A fluid recovery system for producing subsurface oil and water deposits comprises a high capacity pump such as a high capacity centrifugal pump that is immersed within the deposit, a well casing that extends into the deposit from the surface, a source of rotatory motion power, and a power transmission system that connects the power source and the pump in the well casing. The power transmission system includes a step up transmission and a rod string which interconnects the power source and the step up transmission to deliver rotary motion to the step up transmission. The pump is connected to the step up transmission for delivery of higher speed rotary power to the pump. A method of operating the fluid recovery system is also disclosed.

Description

The present invention relates generally to the pumping of fluids from subsurface deposits and, more particularly, to a system for achieving higher rates of delivery from relatively deeper oil wells, i.e., wells having deposits below 1,000 feet from the surface.
BACKGROUND ART
The present invention is preferably directed to the production of oil from subsurface deposits, primarily below 1,000 feet. Unlike systems used for the recovery of less viscous fluids, water by way of example, the recovery of oil is required to be accomplished from relatively deeper deposits, using significantly smaller diameter casing.
By way of example, water pumping systems, by virtue of the use of casing diameter of 12 inches and greater, are able to make practical use of higher RPM pumps, which are, by nature, larger in diameter. Moreover, because of the relatively shallow nature of such wells, such pumps are easily driven from a source of power located at the surface. This is because the drive shaft for transmitting motive power to a high revolution pump is coincidently shorter, and the amount of bearing support required is within practical limits. Clearly, the longer the drive shaft, the more bearing support required, with a commensurate increase in construction and maintenance costs.
Yet another distinguishable difference between oil and water wells is the inevitable presence of natural gas in an oil deposit, which is not found in water deposits. Oil wells accommodate gasses by using a conduit within the casing to relieve pressure and harvest the gasses. Remembering that oil well casings are typically less in diameter, the use of agricultural and other water recovery systems which are 12 inches and more, would be extremely difficult to adapt to oil production.
Mechanical lifting of oil from subsurface deposits is a common, indeed necessary, means of producing the world's hydrocarbon energy needs. The apparatus for accomplishing this needed task falls predominantly into five strategies or categories: rod pumping, gas lift, hydraulic pumping, electric submersible pumping,and progressive cavity pumping. Each type has its strong and weak points.
Rod pumping, the most common type of artificial lifting apparatus, consists of a piston type pump located downhole where it is submersed in the deposit in the well. The technique is to actuate the pump with a reciprocating rod string extending from the downhole pump to a pumping unit at the surface. This type of system is reliable, easily serviced, and satisfactory for most wells. However, rod pumping is not particularly well suited to deep, gassy, or abrasive fluid applications, i.e., where sand, salts and like particulate is found in the deposit, and has limited rate and depth capability due to the tensional strength limitations of the rod string.
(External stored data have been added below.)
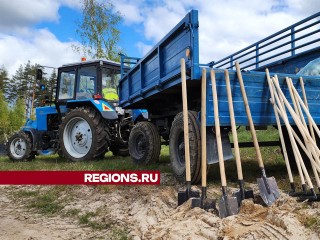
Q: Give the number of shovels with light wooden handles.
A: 5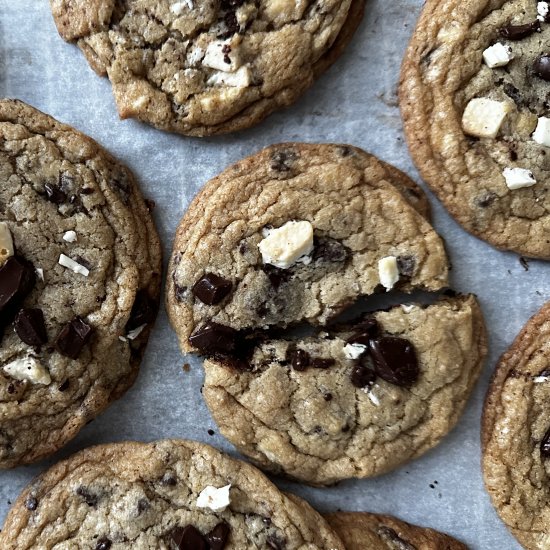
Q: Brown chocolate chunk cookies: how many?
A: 7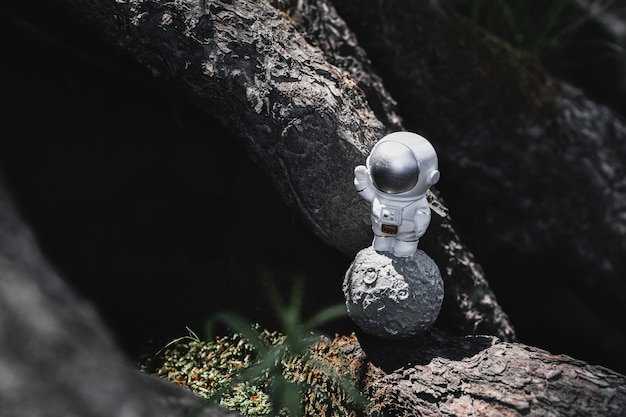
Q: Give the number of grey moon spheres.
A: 1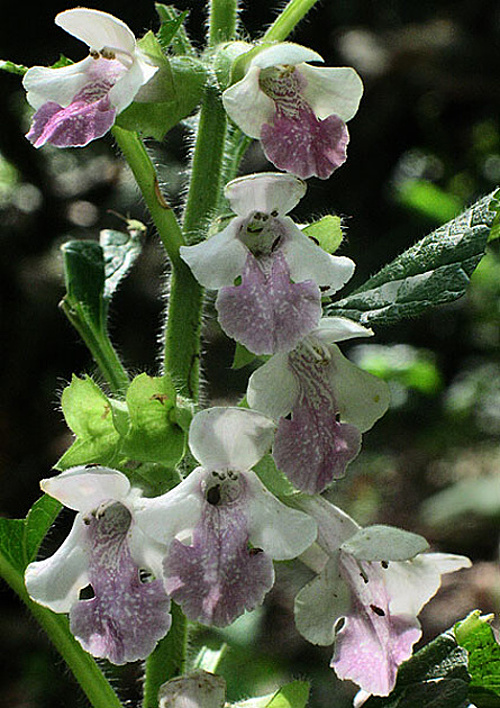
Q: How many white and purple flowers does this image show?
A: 7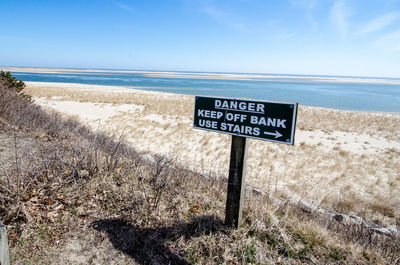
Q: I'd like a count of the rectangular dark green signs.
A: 1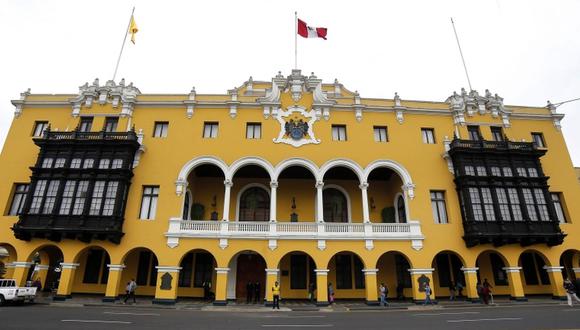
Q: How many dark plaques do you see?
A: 2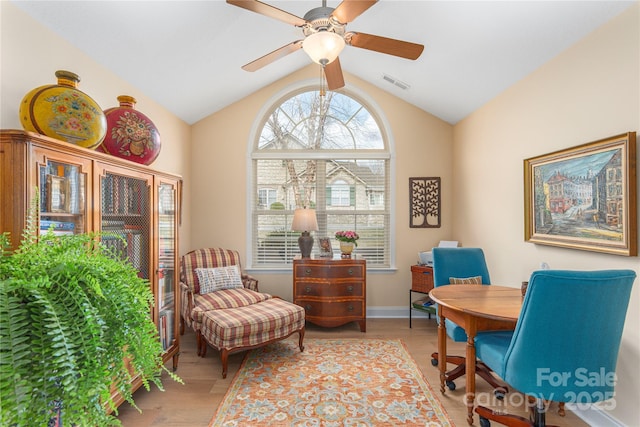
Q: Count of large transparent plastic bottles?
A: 0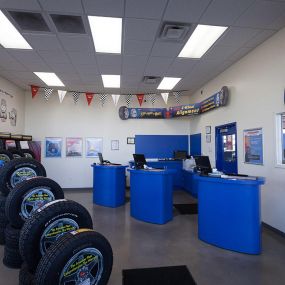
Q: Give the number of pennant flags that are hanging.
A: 12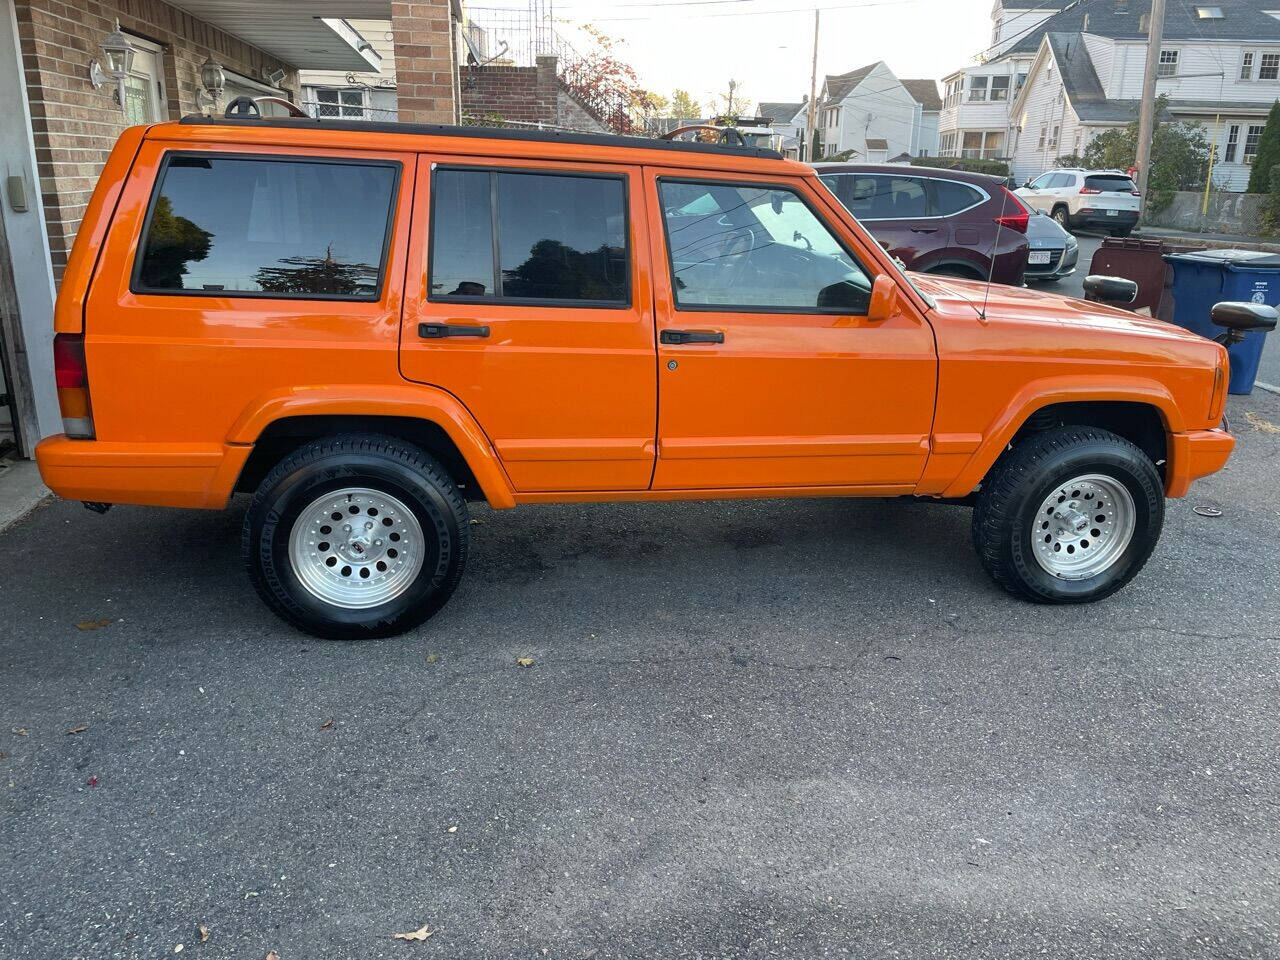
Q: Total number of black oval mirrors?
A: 2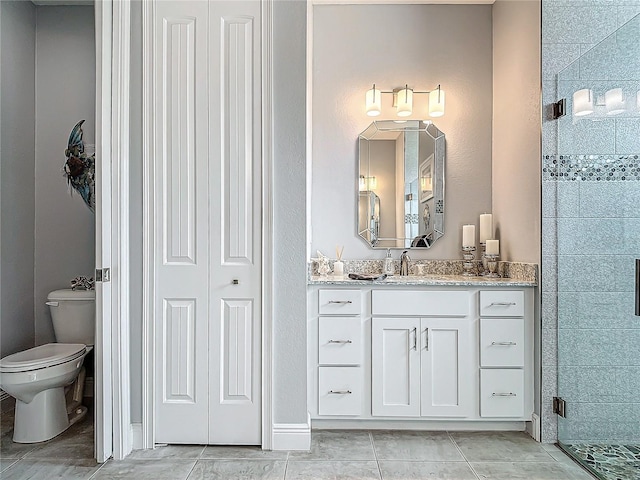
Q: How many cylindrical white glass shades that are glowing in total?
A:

Yet another problem with such systems becomes evident if a rod string breaks, and such is not uncommon. The cost in both time and effort to fish out the pump from the bottom of the well repair or replace the string, and return the pump to the appropriate depth, is high, yet borne regularly by those in the business, because there is no other way. The deeper the well, of course, the longer the string, and the greater the load on the string as it is reciprocated to operate the pump. Not surprisingly, the rate of failure of such strings is significantly higher.
Another fluid recovery system in wide use is referred to generally as a gas lift system and consists of injecting high pressure gas into a fluid filled tubing at depth, to lighten the fluid column, and cause the fluid to flow to the surface. Gas lift systems work well in moderate rate, moderate depth applications. It is insensitive to gassy or abrasive fluids, because the equipment is mechanically simple and inexpensive, and the systems are very reliable. Gas lift requires a source of gas, is energy inefficient, expensive to run and operate because of the compression requirements, and a poor option in low rate applications.
The currently preferred option for production of deep, low to moderate rate wells is referred to simply as hydraulic pumping. A typical system consists of a downhole piston pump which is connected to a downhole piston motor. The motor is actuated by high pressure hydraulic fluid injected down a string of tubing to the downhole pump-motor assembly. The reciprocating movement of the motor actuates the pump, which lifts the fluid in the deposit to the surface.
The tradeoff with hydraulic pumping is that hydraulic pumps are expensive to install and operate, and do not handle abrasive or gassy fluids well. They require high pressure hydraulic pumps at the surface, hydraulic fluid (usually crude oil) storage and treating facilities, and at least two strings of tubing.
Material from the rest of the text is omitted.